Counting comprehension data
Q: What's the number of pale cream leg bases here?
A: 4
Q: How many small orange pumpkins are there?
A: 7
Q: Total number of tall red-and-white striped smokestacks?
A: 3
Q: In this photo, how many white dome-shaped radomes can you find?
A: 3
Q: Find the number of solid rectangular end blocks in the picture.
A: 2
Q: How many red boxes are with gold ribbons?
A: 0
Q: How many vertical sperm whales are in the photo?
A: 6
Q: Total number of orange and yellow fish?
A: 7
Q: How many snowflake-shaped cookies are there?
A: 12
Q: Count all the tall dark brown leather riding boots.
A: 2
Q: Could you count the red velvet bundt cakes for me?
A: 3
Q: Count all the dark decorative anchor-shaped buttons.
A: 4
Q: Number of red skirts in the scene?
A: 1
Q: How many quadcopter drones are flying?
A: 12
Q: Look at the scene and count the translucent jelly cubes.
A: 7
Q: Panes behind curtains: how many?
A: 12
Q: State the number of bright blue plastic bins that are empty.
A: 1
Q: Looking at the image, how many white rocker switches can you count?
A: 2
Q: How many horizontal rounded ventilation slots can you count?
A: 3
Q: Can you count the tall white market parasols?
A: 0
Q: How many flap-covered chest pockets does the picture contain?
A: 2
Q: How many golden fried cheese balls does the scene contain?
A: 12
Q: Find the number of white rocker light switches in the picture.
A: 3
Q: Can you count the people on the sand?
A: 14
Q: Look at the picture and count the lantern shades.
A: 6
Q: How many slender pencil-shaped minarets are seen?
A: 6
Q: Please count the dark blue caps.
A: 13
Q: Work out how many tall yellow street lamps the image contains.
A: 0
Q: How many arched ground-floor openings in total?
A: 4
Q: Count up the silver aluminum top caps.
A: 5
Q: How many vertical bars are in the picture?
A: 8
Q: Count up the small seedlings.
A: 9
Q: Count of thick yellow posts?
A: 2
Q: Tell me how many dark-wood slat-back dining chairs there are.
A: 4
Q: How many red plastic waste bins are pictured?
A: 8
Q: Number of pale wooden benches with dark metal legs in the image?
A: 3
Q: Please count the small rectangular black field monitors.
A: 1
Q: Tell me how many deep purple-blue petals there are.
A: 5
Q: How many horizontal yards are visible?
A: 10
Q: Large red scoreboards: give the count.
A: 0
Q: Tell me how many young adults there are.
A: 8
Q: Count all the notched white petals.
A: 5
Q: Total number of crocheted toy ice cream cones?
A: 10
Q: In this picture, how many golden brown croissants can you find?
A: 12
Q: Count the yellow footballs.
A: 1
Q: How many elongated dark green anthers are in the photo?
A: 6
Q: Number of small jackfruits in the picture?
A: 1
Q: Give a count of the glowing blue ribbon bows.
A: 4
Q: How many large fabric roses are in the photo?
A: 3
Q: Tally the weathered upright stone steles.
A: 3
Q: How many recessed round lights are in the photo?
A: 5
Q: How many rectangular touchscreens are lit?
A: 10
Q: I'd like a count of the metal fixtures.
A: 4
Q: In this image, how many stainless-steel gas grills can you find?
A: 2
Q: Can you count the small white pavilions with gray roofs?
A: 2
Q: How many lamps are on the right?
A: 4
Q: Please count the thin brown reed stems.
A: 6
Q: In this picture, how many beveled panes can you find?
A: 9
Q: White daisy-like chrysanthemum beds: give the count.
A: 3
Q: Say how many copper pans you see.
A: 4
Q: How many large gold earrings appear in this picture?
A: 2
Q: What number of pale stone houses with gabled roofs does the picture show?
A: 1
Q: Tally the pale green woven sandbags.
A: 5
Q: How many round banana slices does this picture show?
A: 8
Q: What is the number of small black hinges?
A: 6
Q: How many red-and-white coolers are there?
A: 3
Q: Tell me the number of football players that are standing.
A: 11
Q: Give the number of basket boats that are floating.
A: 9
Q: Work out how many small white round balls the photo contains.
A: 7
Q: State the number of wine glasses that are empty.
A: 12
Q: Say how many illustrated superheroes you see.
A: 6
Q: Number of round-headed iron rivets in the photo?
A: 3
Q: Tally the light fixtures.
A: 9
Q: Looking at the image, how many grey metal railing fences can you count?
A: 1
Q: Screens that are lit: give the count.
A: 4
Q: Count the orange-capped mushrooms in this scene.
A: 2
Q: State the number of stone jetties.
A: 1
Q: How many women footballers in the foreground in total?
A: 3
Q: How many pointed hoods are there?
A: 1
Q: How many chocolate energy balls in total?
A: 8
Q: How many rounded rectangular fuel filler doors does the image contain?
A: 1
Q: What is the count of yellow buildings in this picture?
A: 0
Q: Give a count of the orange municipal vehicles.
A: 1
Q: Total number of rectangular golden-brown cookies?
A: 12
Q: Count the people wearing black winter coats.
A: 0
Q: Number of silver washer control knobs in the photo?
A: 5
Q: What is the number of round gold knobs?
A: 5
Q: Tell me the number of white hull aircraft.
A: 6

Work request
Find the lines above that include the string "horizontal" and copy them.

Task result
Q: How many horizontal rounded ventilation slots can you count?
Q: How many horizontal yards are visible?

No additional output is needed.